“A most deplorable case,” she said, with Christian unction.

“How a man can run away from his wife passes my comprehension,” said the physician’s mate. “I really do not know what we are coming to in these days, what with women like the Gussets taking the lead in society.”

Mrs. Mince sighed an orthodox and Protestant sigh.

“The young men are so different, too,” she said.

“They want discipline, my dear, what with their absurd notions of independence and their revolutionary ideas about the Church and religion. We have had three assistants in a year—such boors! There was Snooks, who fell in love with little Miss Ginge; I soon put my foot on that. Then there was Lily, who talked theosophy and smoked such pipes in the surgery that the whole house stunk. I had to forbid smoking, and Lily left. The man we have now is such a glutton; always has two helpings at dinner and eats half a cake at tea.”

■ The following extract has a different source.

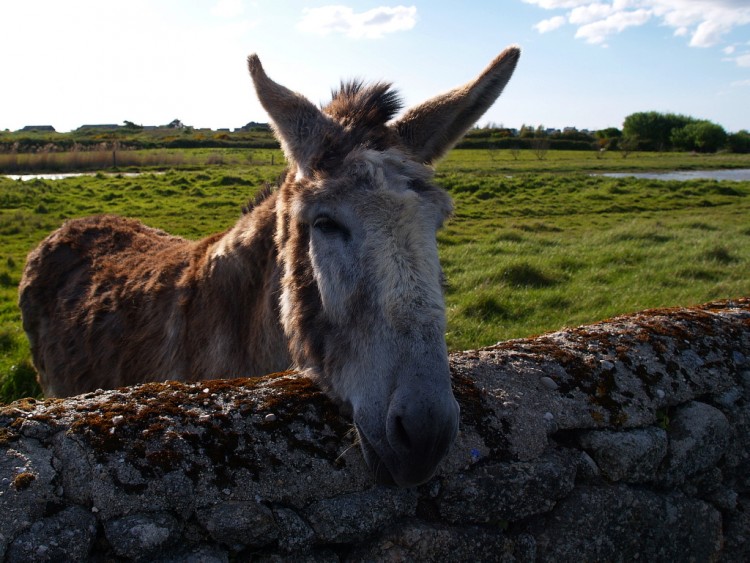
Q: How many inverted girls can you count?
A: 0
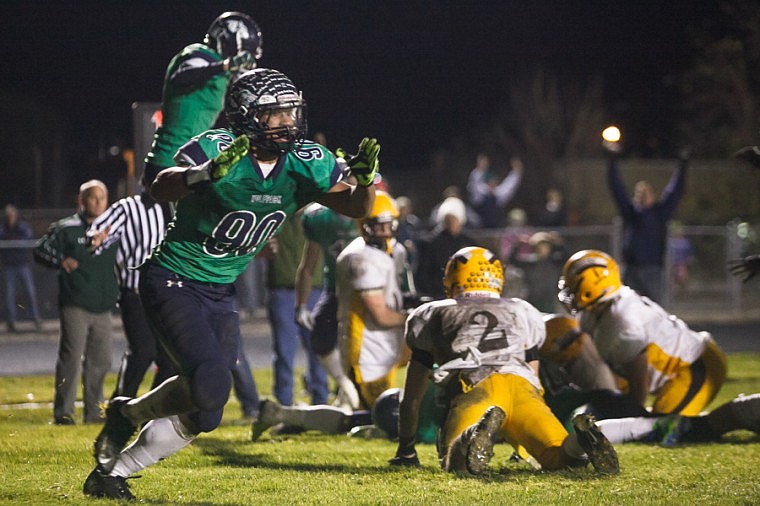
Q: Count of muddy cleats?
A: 2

“I never see him at church,” said Mrs. Mince, grievedly.

“Young men never go to church in these days,” quoth Mrs. Marjoy, with an irascible twist of her mouth. “They are too enlightened, you know. I told young Bailey, the man we had last year, that he ought to be ashamed of himself setting the villagers such a bad example. He had the insolence to say that from his own observations church-going did not improve people’s tempers. Of course, I had to get James to give him a month’s notice.”

“Young men must be a great worry in a house,” said Mrs. Mince, sympathetically.

Mrs. Marjoy twitched her shoulders.

“They are so abominably selfish,” she said.